Medal ceremonies at Tokyo Games require social distance and limits on not wearing a mask.


By Andrew Das

It is a quintessential Olympic moment. After every event, after the Olympic champion’s national anthem is player, the winners of the silver and bronze medals are welcomed to the top step of the medals stand. There, they pose — together with the winner — for a photograph.

And this year, it’s that last bit that has caused a problem, and a mid-Games rules change.

Worried that medal-winning athletes were openly violating strict coronavirus protocols by removing their masks and posing with fellow competitors after events, the International Olympic Committee on Sunday announced a modification to those ceremony procedures.
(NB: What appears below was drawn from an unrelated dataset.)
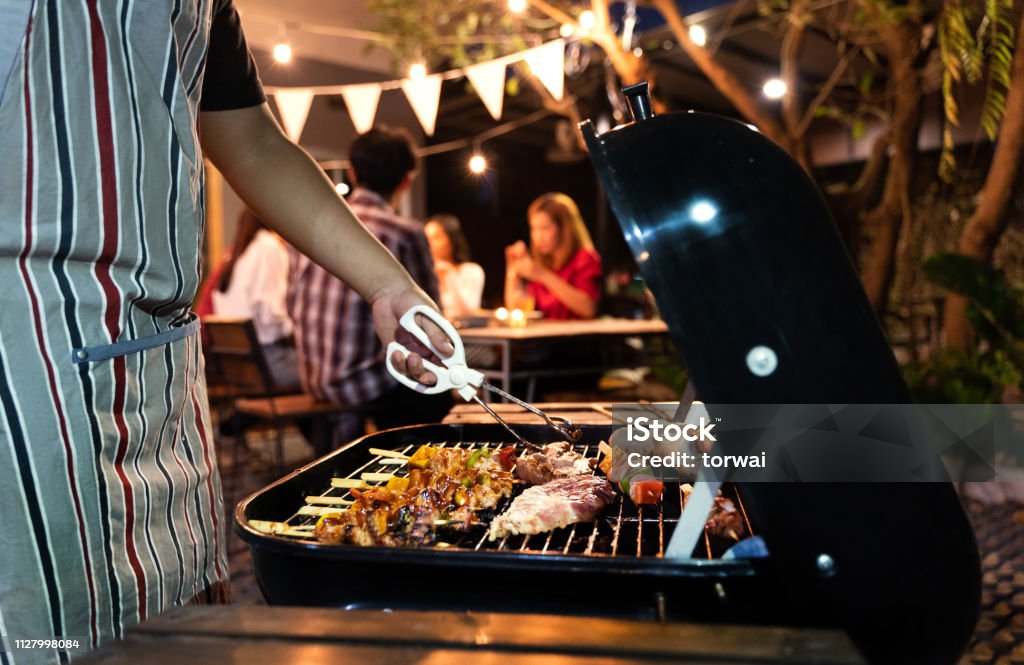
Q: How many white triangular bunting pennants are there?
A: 5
Starting Sunday, medalists were allowed to pose — briefly, and unmasked and socially distanced from their rivals — for photos.

The victory ceremony protocol was adapted, the I.O.C. said, “to allow athletes to have an image for the media that captures their faces and their emotions during a unique moment in their sporting career, as well as to celebrate the achievements of all the medalists together.”
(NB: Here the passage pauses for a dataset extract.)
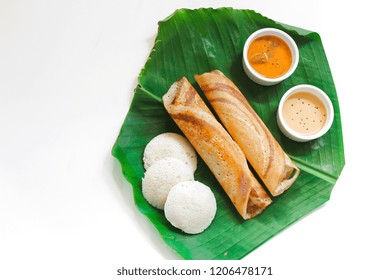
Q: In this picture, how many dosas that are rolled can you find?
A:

But they, and the photographers, need to be quick about it. Under the new rules, the brief window for photos is not to exceed 30 seconds, and “at no point during this limited time should the athletes be invited to join each other on the gold-medal platform. They must remain on their dedicated platform respecting the original distance.”

Only after a signal from an Olympic official will the medalists be allowed to join the winner on the highest podium for a second set of images. Those, the I.O.C. said, must take place with masks on.